Но Дамело ставить себя на кон не собирался. Он пытался торговаться, набивал себе цену, пускал в игру — в вашу с нею игру — все новых и новых игроков, защищался, разрывая себя на части, точно морская звезда. Надеялся, что противницы не хватит на райз.[26] А она все не уходила, все повышала и повышала ставки — откуда что бралось? И расплачивалась щедро, швыряясь собой и теми, кто любил ее, кто перестал любить и продолжал любить, уже ненавидя.
Ты сволочь, заинька, не первый год кричат ее глаза. Сволочь, виноватая в том, что есть ты, есть мы, но нет меня. Я здесь потому, что меня нет, я требую себя обратно. Или нас. Или тебя. ОТДАЙ!!!
Выиграй, шепчет Дамело враз пересохшими губами. Вы-иг-рай. Не жди, что я спасую, не-е-ет, я не сдамся, торговлей ты меня не получишь. Играй!
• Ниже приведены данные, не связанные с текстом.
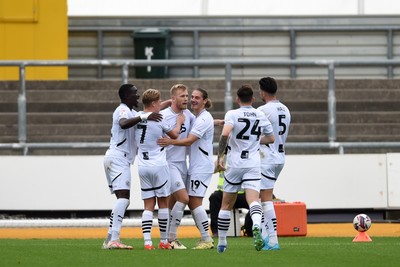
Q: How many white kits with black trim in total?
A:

— Опоздал. — Голос Дамело сух, будто русла рек марсианских. — Пойду в ресторан.
В клубном ресторане он не съест и куска хлеба — и второй игрок это знает. Безнадежная, безнадежная попытка блефа, Дамело.
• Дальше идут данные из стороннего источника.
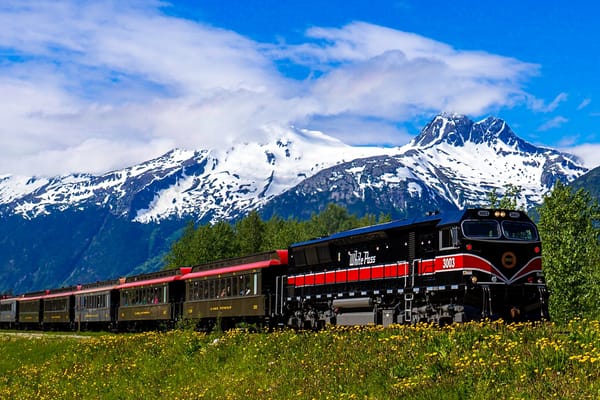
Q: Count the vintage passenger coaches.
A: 6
— Может, заодно и официантку какую осчастливишь? — Она втягивает носом воздух, словно считывая запахи с его кожи. — Всегда хотел еды и секса, звереныш. Не меняешься.
Флоп.[27] В центре стола три фигуры — Дамело, его Сталкер и неизвестная никому официантка, женщина-на-семь-минут, оставляющая после себя легкий, как ядовитая взвесь, флер чужих духов вокруг гладких, как шелк, волос Дамело, вокруг его крепкой шеи. Немигающий взор Сталкера видит, будто наяву: в момент оргазма под смуглой кожей сокращаются констрикторы глотки,[28] заставляя кадык тяжко ходить вверх-вниз, официантка на коленях мужчины мелко дрожит, одной дрожью на двоих, и бессильно роняет голову тому на плечо. Проклятье, думает Сталкер, проклятье. Я в аду. И сделаю все, чтобы ты оказался тут со мной.
Дамело соглашается использовать официантку. Мелкая карта, такие в роял-флэш не входят,[29] но в игре не стоит пренебрегать ничем — и скромный кикер[30] срывает банк.